Once the pictures are set aside, reproduce all of the records exactly.

[Stored items]
═══

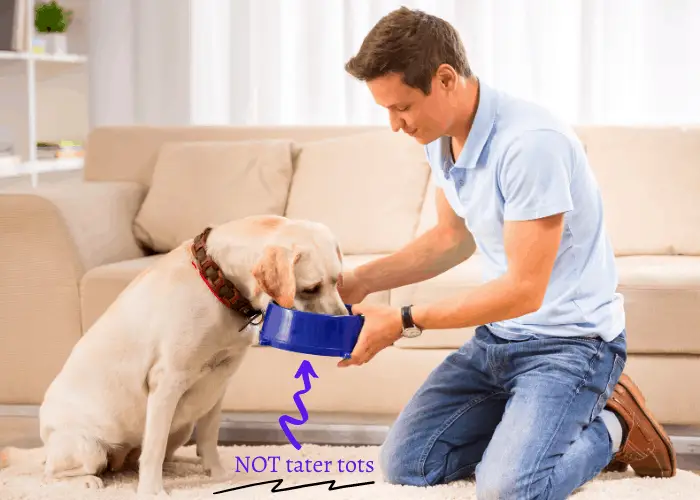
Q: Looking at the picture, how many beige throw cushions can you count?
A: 2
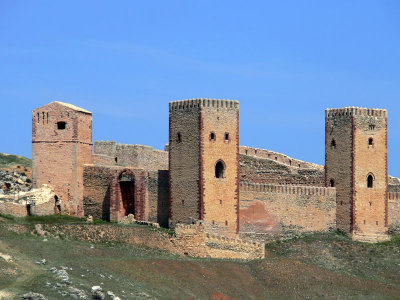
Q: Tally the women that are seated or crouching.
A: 0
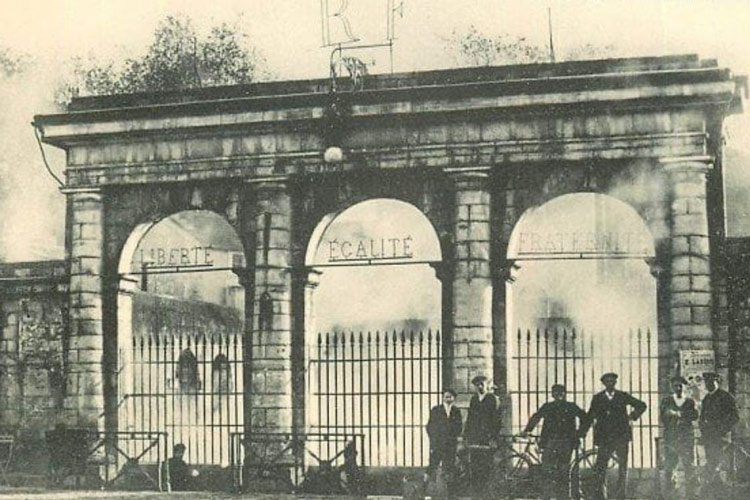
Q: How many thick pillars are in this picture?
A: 4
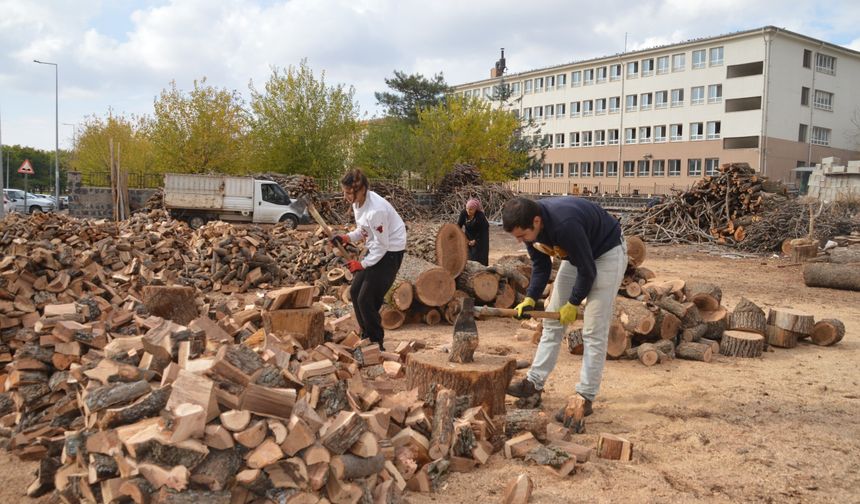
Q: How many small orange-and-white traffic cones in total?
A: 0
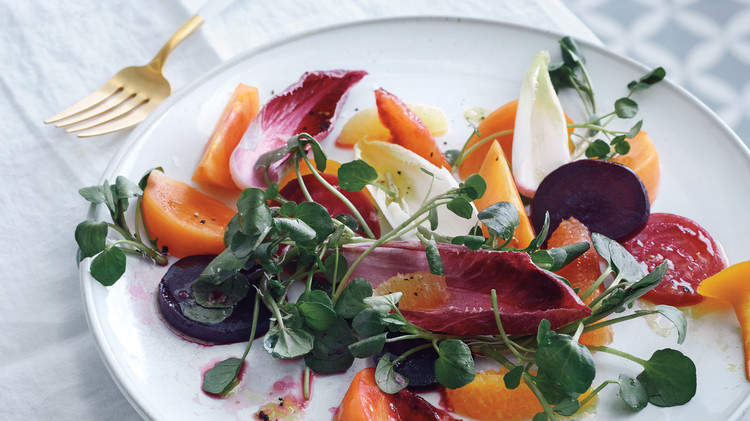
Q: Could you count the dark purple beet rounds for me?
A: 3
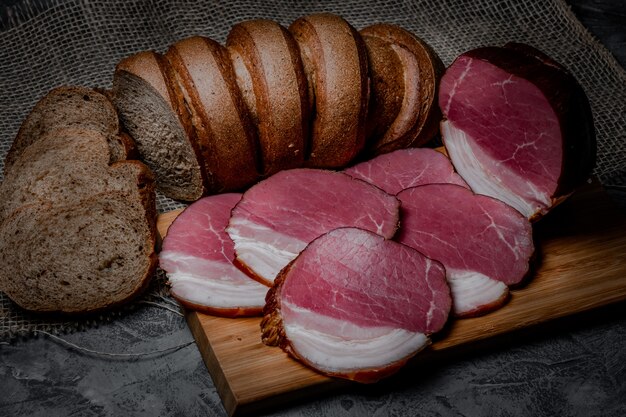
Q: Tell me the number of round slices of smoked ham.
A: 5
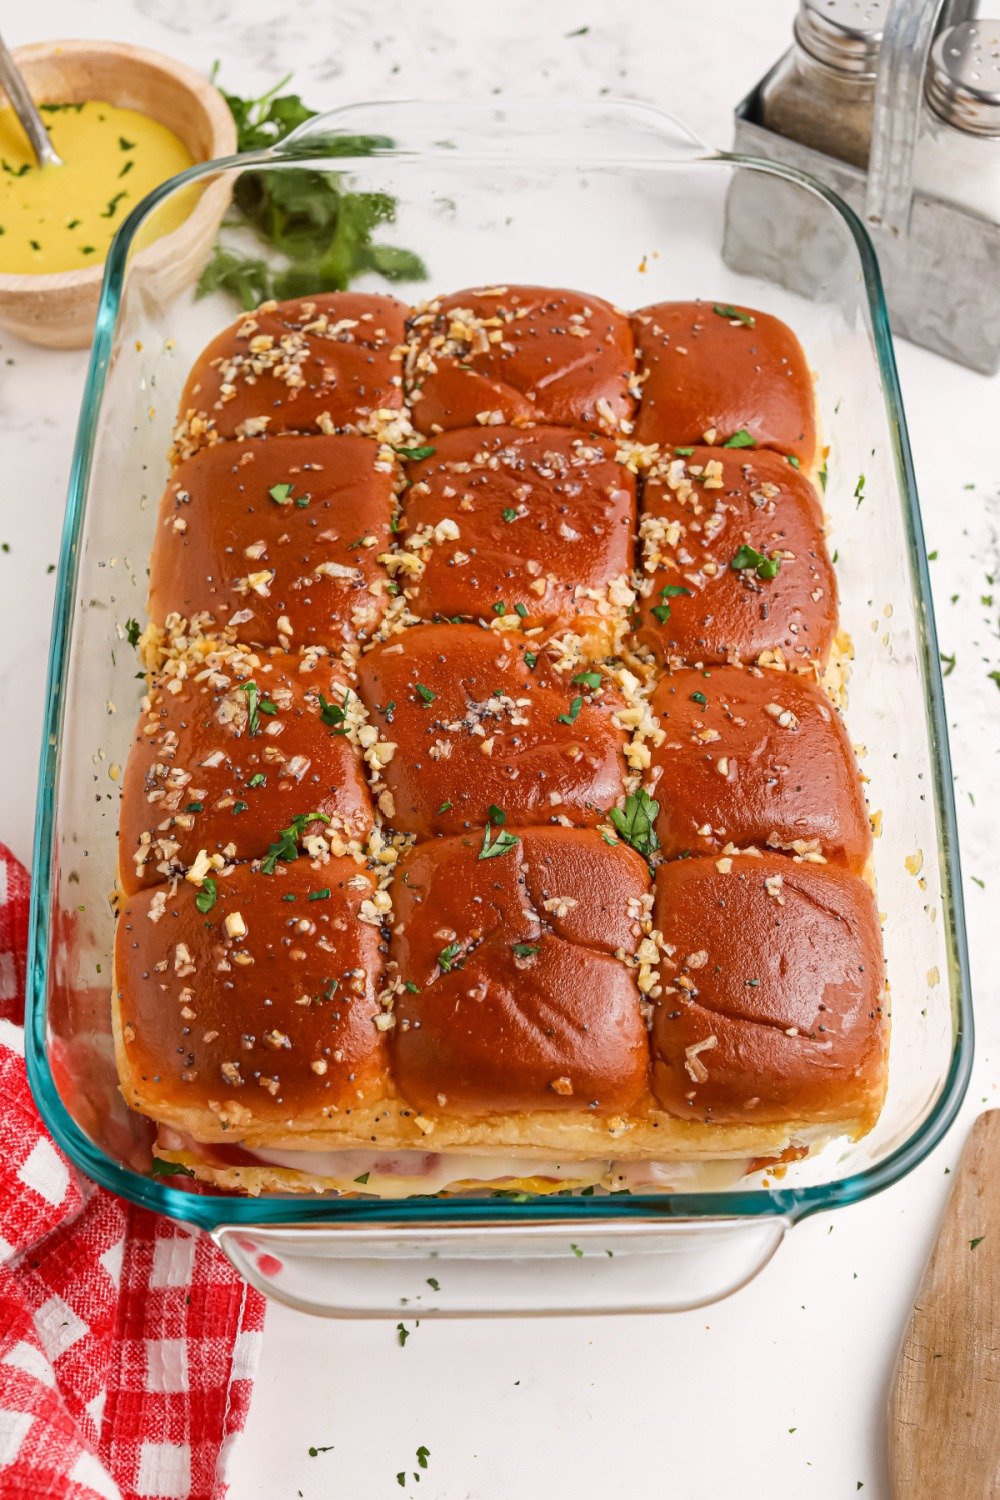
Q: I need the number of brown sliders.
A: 12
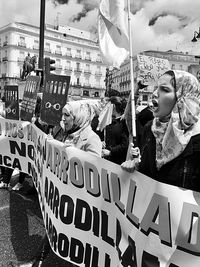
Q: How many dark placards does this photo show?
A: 3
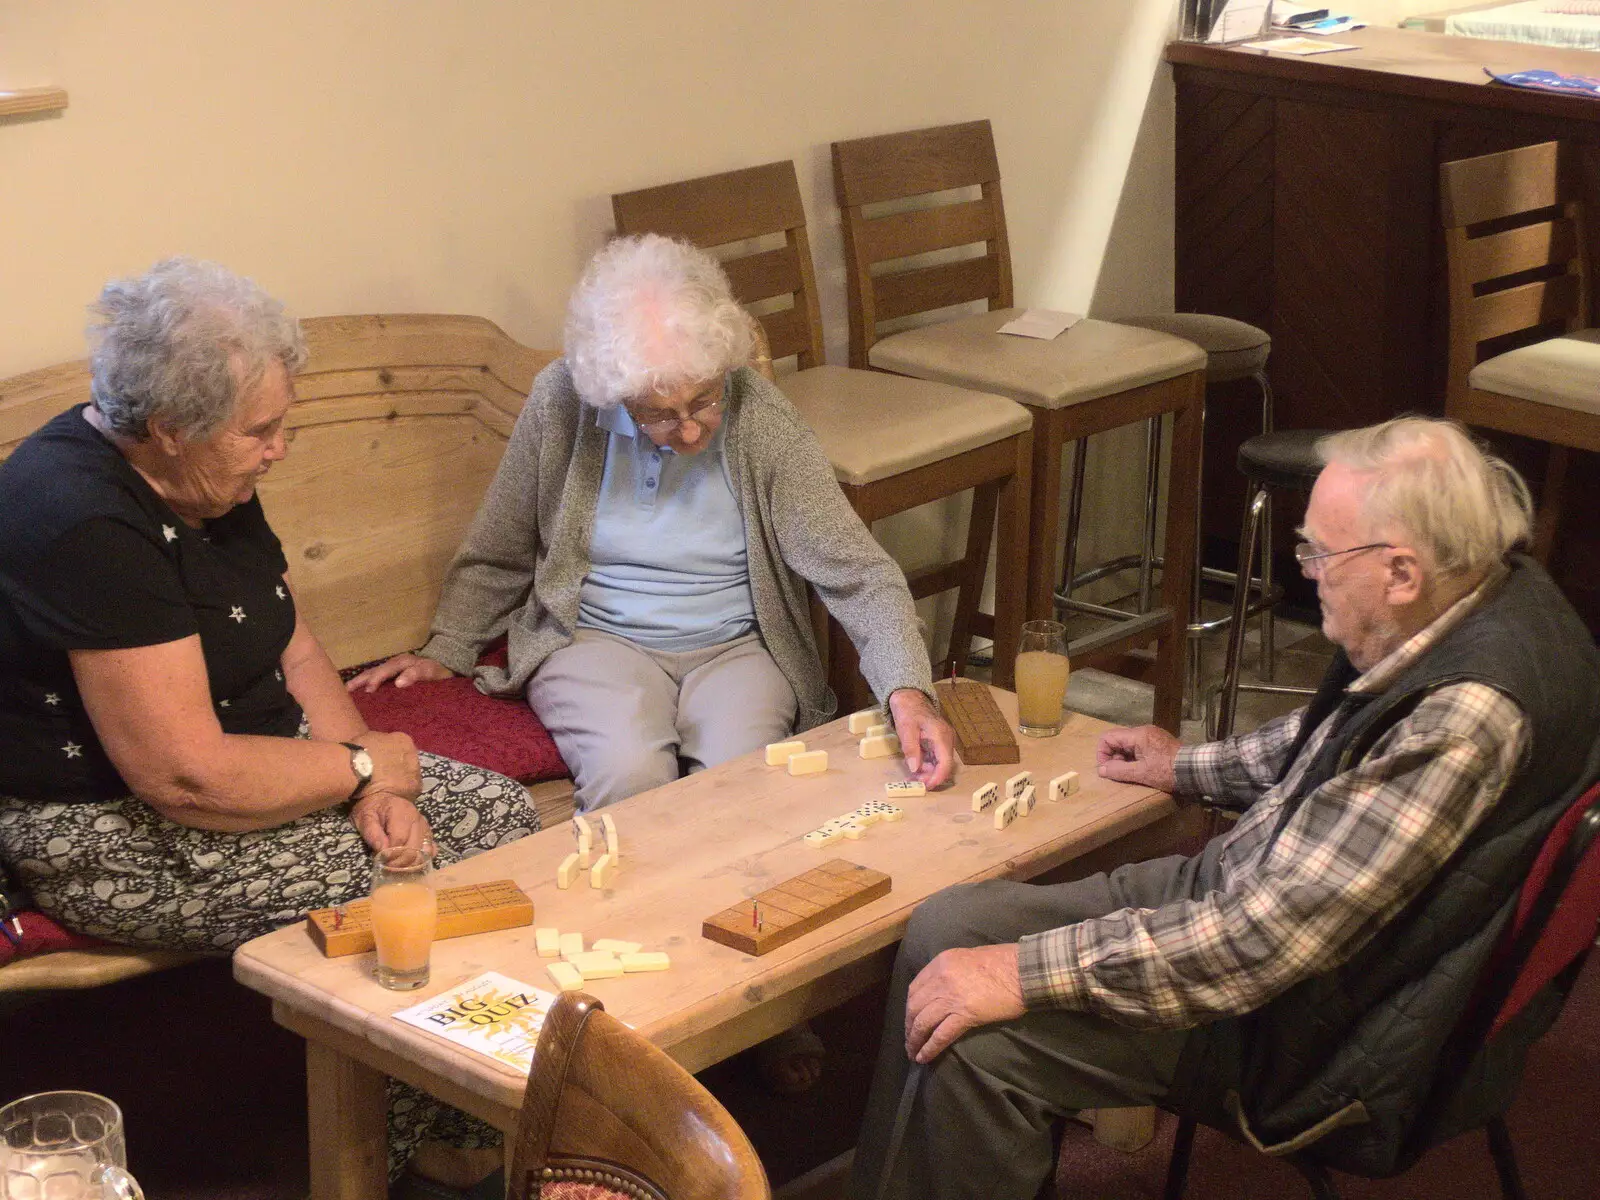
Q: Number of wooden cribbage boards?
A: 3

═══

### EXPECTED ANSWER:
Q: Looking at the picture, how many beige throw cushions can you count?
A: 2
Q: Tally the women that are seated or crouching.
A: 0
Q: How many thick pillars are in this picture?
A: 4
Q: How many small orange-and-white traffic cones in total?
A: 0
Q: Could you count the dark purple beet rounds for me?
A: 3
Q: Tell me the number of round slices of smoked ham.
A: 5
Q: I need the number of brown sliders.
A: 12
Q: How many dark placards does this photo show?
A: 3
Q: Number of wooden cribbage boards?
A: 3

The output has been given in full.